Move the jail, CoI says
Persons walk past a policeman on guard around the Camp Street jail.
Persons walk past a policeman on guard around the Camp Street jail.

By Shauna Jemmott

GOVERNMENT should consider removing the Georgetown Prison from the center of the capital city, according to the report of the Commission of Inquiry into the Georgetown prison riots and resultant deaths.“Consider the removal of the Georgetown Prison from the centre of the city,” the report said.

The Prison Service experienced major disturbances with riotous behaviour, mass escapes, fires and roof top protests, over decades, dating as far back as the riots at the Georgetown Prison in 1964.

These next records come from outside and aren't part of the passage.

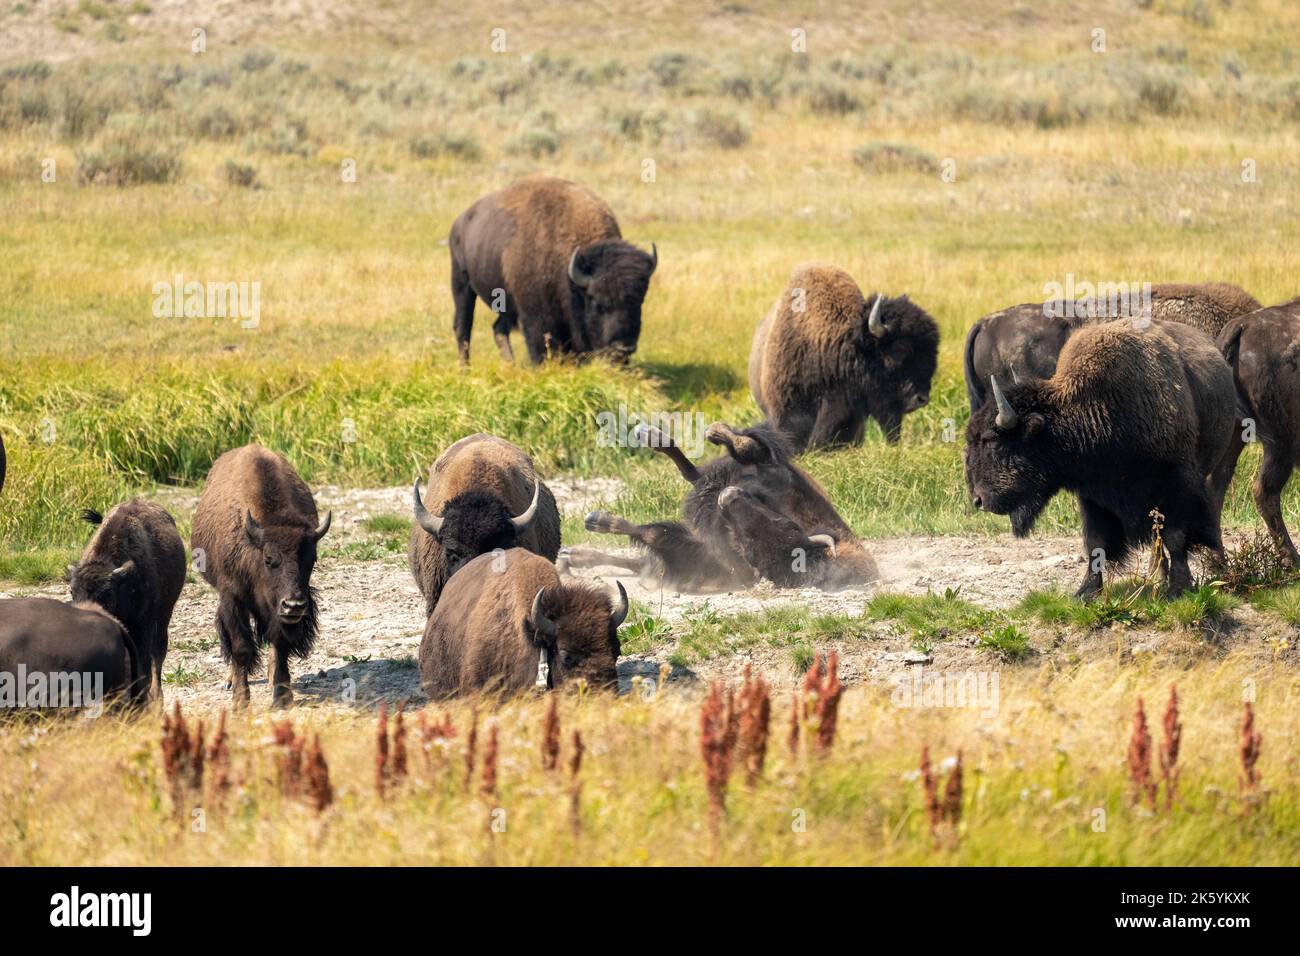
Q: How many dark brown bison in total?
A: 11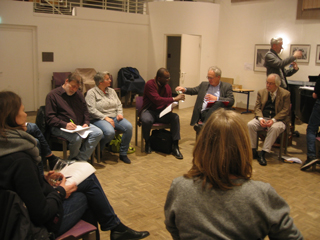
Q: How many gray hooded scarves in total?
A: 1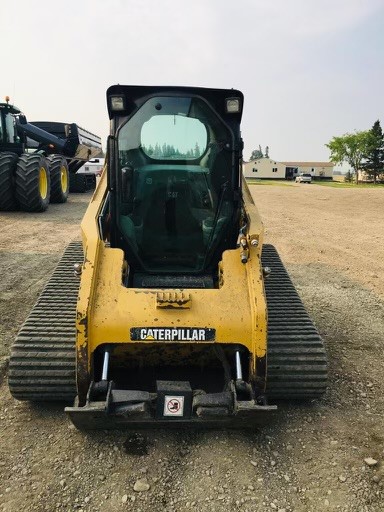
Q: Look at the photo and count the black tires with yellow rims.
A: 2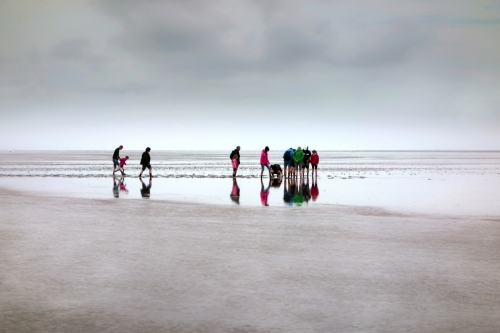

The report recalled the mass escapes in 1989, riots and mass escape at the Lusignan Prison in 1995 and 1996, riots and fires at the Mazaruni Prison in 1997, major escapes at the Georgetown Prison in 1999 and 2002, riots at the Georgetown Prison in 2006 and 2007, mass escapes at the New Amsterdam Prison in 2007, and riot at the Georgetown Prison in Nov 2013. It said several Boards of Inquiry were conducted and numerous recommendations made to improve the conditions and management of the prison, and a Disciplined Services Report was also done.

VULNERABILITY
“The vulnerability of the Prisons to major security breaches and their effects on national security has always being a major concern to the Prison Administration, Guyana Police Force and other Joint Services entities, the executive, politicians, non-governmental organizations and citizens respectively.”

As a result of the threats to a stable security environment, the Guyana Prison Service developed a document called “Fire Threat & Evacuation Procedures Georgetown Prison – A Joint Services’ Response June 2001,” in which are the Standard Operational Procedures (SOPs).

“In 2005, the continuous threats to the general (safety) and security of the prison community (officers, inmates), infrastructure and importantly the society at large, particularly by Georgetown Prison, resulted in the Chairman of the Joint Services Coordinating Council (JSCC), Brigadier Edward Collins, directing the development of the Joint Services Contingency Plans to major Prison Disturbances at the Georgetown Prison.”

The location of the jail in the centre of the city and in close proximity to business and civilian communities was since then a major challenge, especially with the high number of special watch and high profile inmates and the incarceration of an increasingly violent population.

“Inadequate staff and gender imbalance in staffing, (as well as) inadequate facilities to segregate and separate various classes of inmates,” were also of major concerns that the CoI report stated.